[PYTHON] Visualize the characteristic vocabulary of a document with D3.js

This time, I used D3.js for the vocabulary extracted from Aozora Bunko's work in the article Last time. Let's visualize it.

The completed demo application can be viewed from here. (If it doesn't look good, try reloading your browser)

Visualize text data

So far, focusing on the handling of text data, How to use feeds and Extracting topics of interest from a large number of documents by Basian classification Method and Extract characteristic vocabulary from documents using TF-IDF as an index ) I have explained how to do it.

As mentioned at the end of Last time, it is better to use the visualization library than to show the result extracted in this way as data like a character string. It is transmitted well.

Create data for display in D3.js

In the past, I made Interactive visualization demo using D3.js, but implemented the application in the same way [Heroku](https: //) Let's run it at www.heroku.com/).

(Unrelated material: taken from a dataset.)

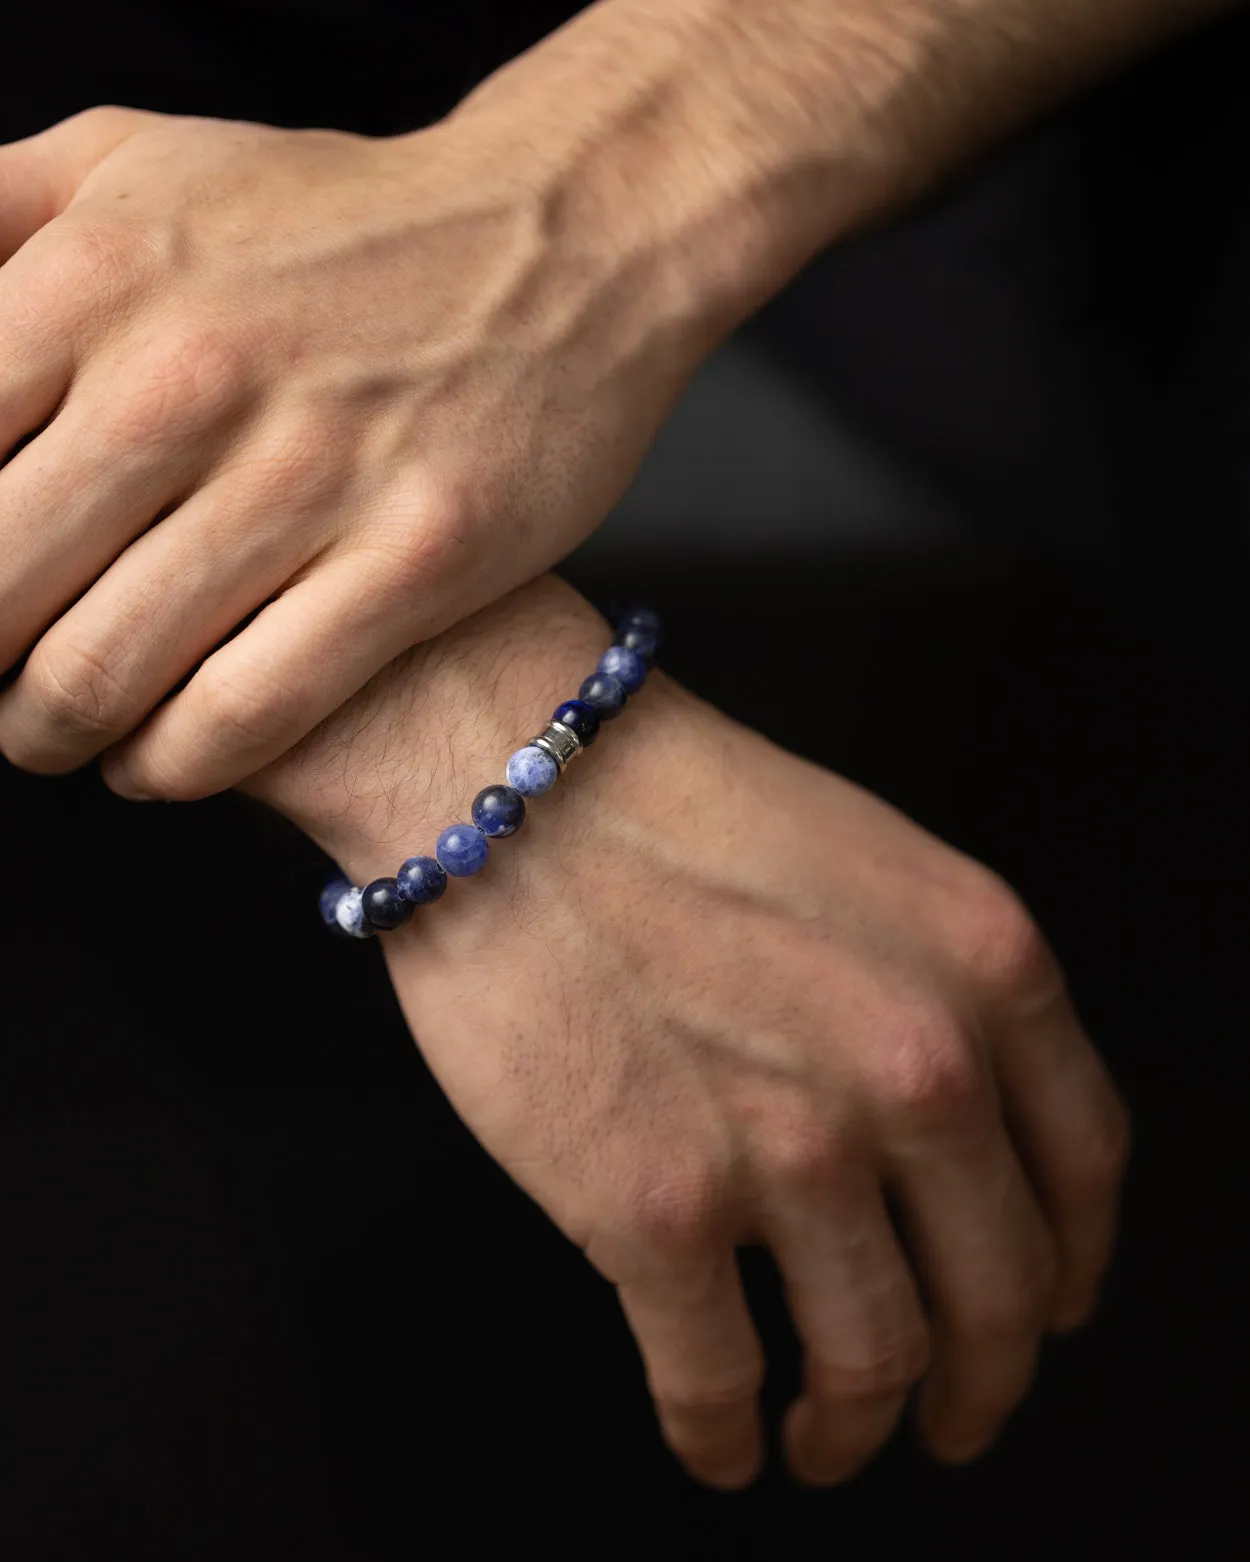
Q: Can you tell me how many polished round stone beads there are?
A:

First, the vocabulary group is used as a key, and its weight is expressed numerically.

require 'json'
require 'codecs'

def write_json_data(dic):
    """A function that writes the result to JSON"""
    arr = [] #Since we will create a two-dimensional vector in JSON, first prepare an array
    for k, v in dic.items():
        for w, s in v:
            #Add to the array while adjusting the score appropriately
            arr.append([w, str(round(s * 10000 + 100, 2))])

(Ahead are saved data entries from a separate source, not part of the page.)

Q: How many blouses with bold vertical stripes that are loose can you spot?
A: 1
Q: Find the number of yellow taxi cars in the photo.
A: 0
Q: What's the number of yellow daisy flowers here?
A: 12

        #When converting a dictionary containing Japanese into JSON in Python
        #Ensure like this_If ascii is set to False, it will not be garbled
        hash = json.dumps({'values': arr},
                          sort_keys=True,
                          ensure_ascii=False,
                          indent=2,
                          separators=(',', ': '))
                          #Clarify the separator and make it a beautiful JSON

        #To output the file codecs.with open
        f = codecs.open(os.path.join(output_dir, k),
                            "w", "utf-8")
        f.write(hash) #Export
        f.close() #Close properly

The generated JSON looks like this when only the beginning is displayed

{
  "values": [
    [
      "Back view",
      "199.26"
    ],
    [
      "Peculiar",
      "299.26"
    ],

In this way, it becomes a two-dimensional array with an array of keys and values inside the array.

Visualize with D3.js

To be honest, I'm not very good at JavaScript, so I'd like to ask for guidance from experts. I will write it with the goal of being able to display it for the time being.

//Add a node
var svg = d3.select("body")
  .append("svg")
  .attr("width", width + margin.left + margin.right)
  .attr("height", height + margin.top + margin.bottom)
  .append("g")
  .attr("transform", "translate(" + margin.left + "," + margin.top + ")");

  //JSON data binding
  d3.json('../json/novel_name.json', function(error, data) {
    data.values.forEach(function(d) {
      d.word = String(d[0]); //Key
      d.score = d[1]; //value
    });
  force
    .nodes(data.values)
    .start();

  var node = svg.selectAll("g.node")
    .data(data.values)
    .enter()
    .append("g")
    .attr("class", "node")
    .call(force.drag);
  //Determine the size of the circle based on the value
  //Also, the color is changed according to the value.
  node.append("circle")
    .attr("r", function(d) { return d.score * .1; })
    .attr("opacity", .67)
    .attr("fill", function(d){
      if (d.score <= 300) {
        return "#449944"
      } else if (d.score > 300 && d.score <= 500) {
        return "#33AA33"
      } else if (d.score > 500 && d.score <= 750) {
        return "#22CC22"
      } else if (d.score > 750 && d.score <= 1000) {
        return "#11DD11"
      }
    });
  //Add vocabulary and its values
  node.append("text")
    .text(function(d){ return d.word; })
    .attr('fill', '#fff')
    .attr('font-size', 24)
    .attr('dx', -16)
    .attr('dy', -5);
  node.append("text")
    .text(function(d){ return d.score; })
    .attr('fill', '#fff')
    .attr('dx', -25)
    .attr('dy', 15);
  //Directing
  force.on("tick", function() {
    node
    .attr('transform', function(d) {
      return 'translate('+ Math.max(20, Math.min(width-20, d.x)) + ','
        + '' + Math.max(20, Math.min(height-20, d.y)) + ')'; }); 
  });
})

Completion of demo application

Then git push to Heroku and you're done.

heroku create myapp
git push heroku master
heroku open

D3.js demo application http://d3js-data-clips.herokuapp.com/

Summary

This time, I visualized the features obtained using D3.js and moved it on Heroku.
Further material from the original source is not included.